Any reusable definitions that are needed for the transform request

validator validate_unique_sample  »  Sample[source]
servicex.deliver(spec: ServiceXSpec | Mapping[str, Any] | str | Path, config_path: str | None = None, servicex_name: str | None = None, return_exceptions: bool = True, fail_if_incomplete: bool = True, ignore_local_cache: bool = False, progress_bar: ProgressBarFormat = ProgressBarFormat.expanded, concurrency: int = 10)[source]

Execute a ServiceX query.

Parameters:
  • spec – The specification of the ServiceX query, either in a dictionary or a ServiceXSpec object.

  • config_path – The filesystem path to search for the servicex.yaml or .servicex file.

  • servicex_name – The name of the ServiceX instance, as specified in the configuration YAML file (None will give the default backend).

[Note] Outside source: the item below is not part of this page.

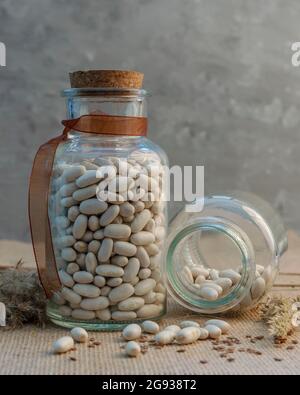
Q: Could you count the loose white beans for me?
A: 12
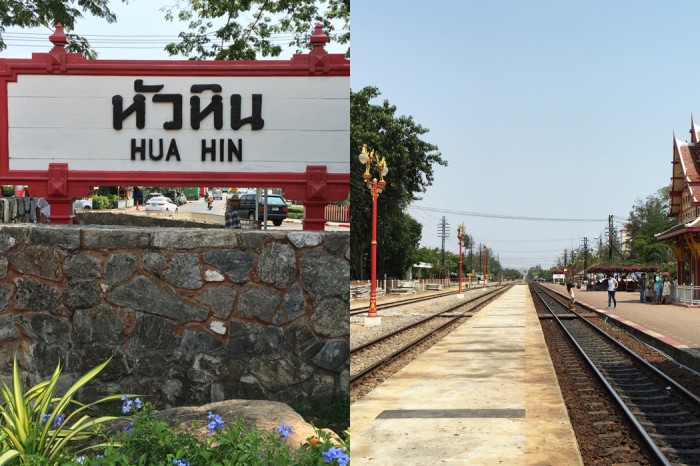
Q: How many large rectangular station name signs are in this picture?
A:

  • return_exceptions – If something goes wrong, bubble up the underlying exception for debugging (as opposed to just having a generic error).

  • fail_if_incomplete – If True: if not all input files are transformed, the transformation will be marked as a failure and no outputs will be available. If False, a partial file list will be returned.

  • ignore_local_cache – If True, ignore the local query cache and always run the query on the remote ServiceX instance.

  • progress_bar – specify the kind of progress bar to show. ProgressBarFormat.expanded (the default) means every Sample will have its own progress bars; ProgressBarFormat.compact gives one summary progress bar for all transformations; ProgressBarFormat.none switches off progress bars completely.

  • concurrency – specify how many downloads to run in parallel (default is 8).

Returns:

A dictionary mapping the name of each Sample to a GuardList with the file names or URLs for the outputs.